HOW TO COMPLETE THIS TASK: Scan the data. Collect each line that contains the word "many".

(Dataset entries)
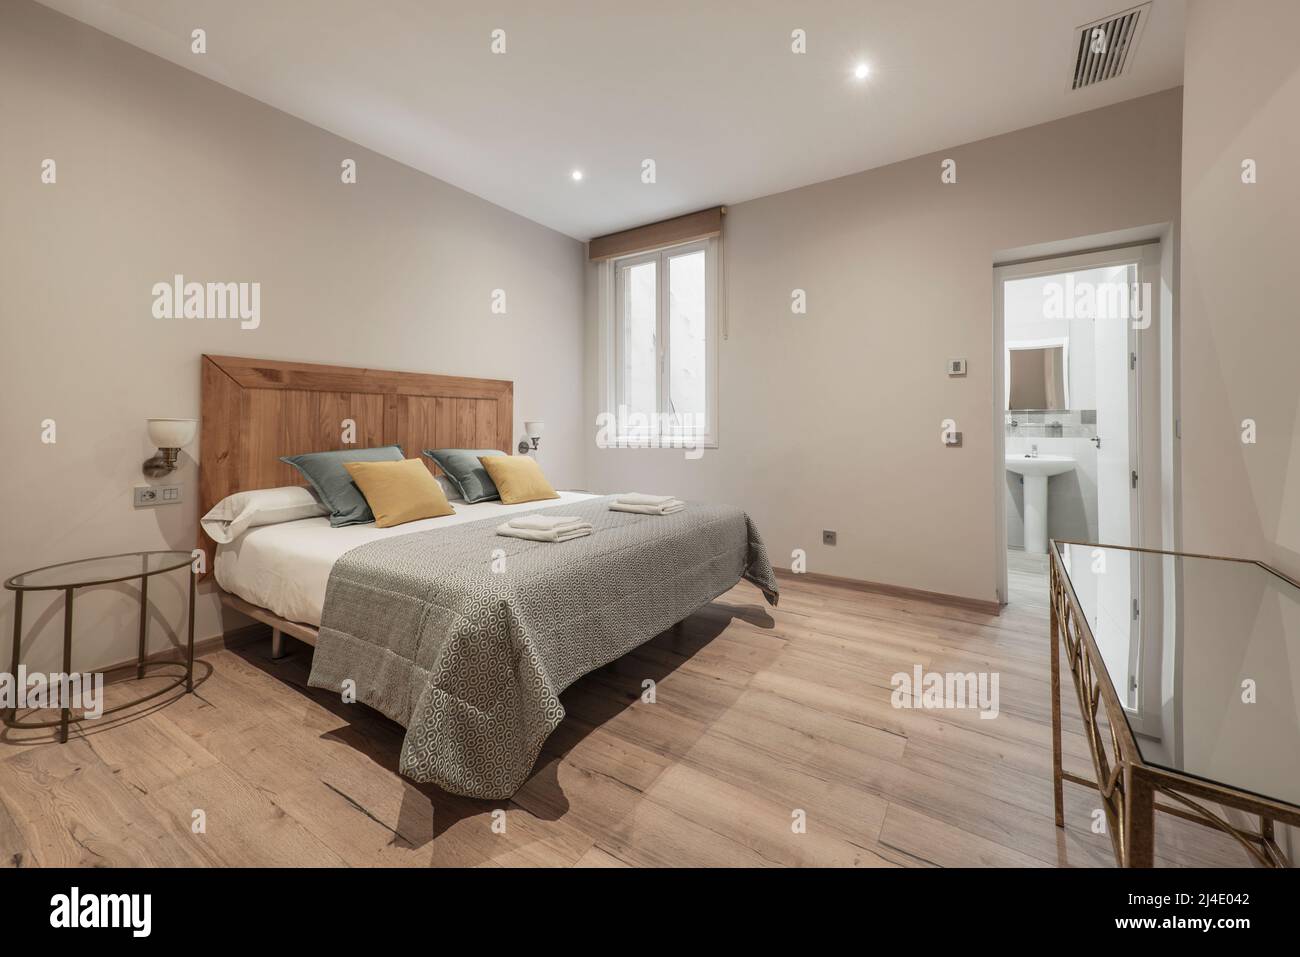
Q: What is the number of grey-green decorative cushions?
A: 2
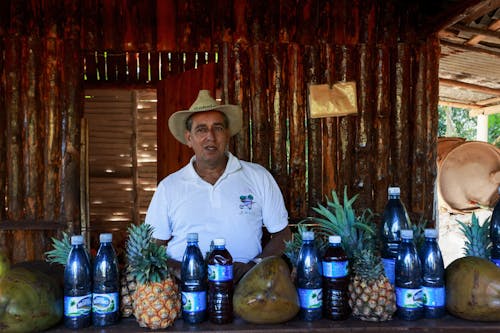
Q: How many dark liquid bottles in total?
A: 2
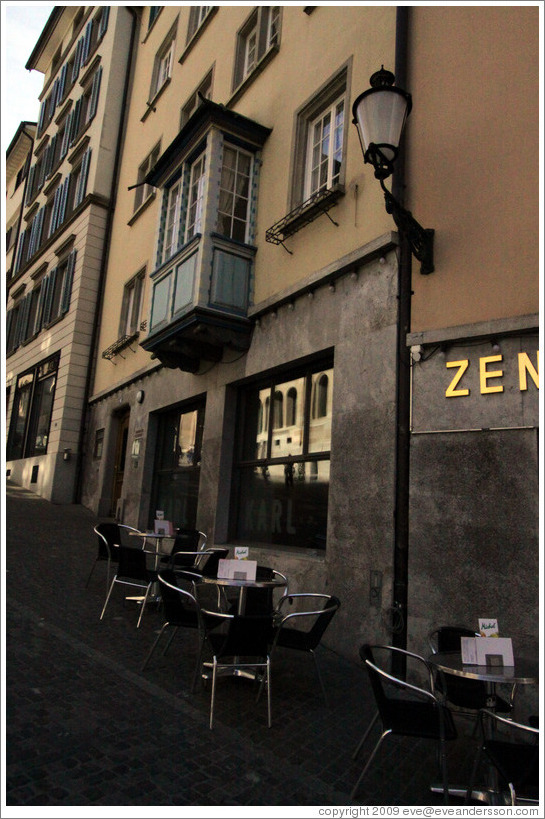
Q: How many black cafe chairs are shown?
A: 11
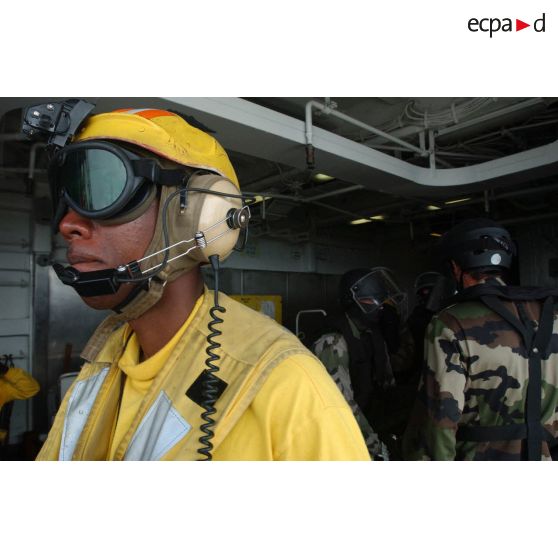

RESPONSE TO THE EXERCISE:
Q: How many dark liquid bottles in total?
Q: How many black cafe chairs are shown?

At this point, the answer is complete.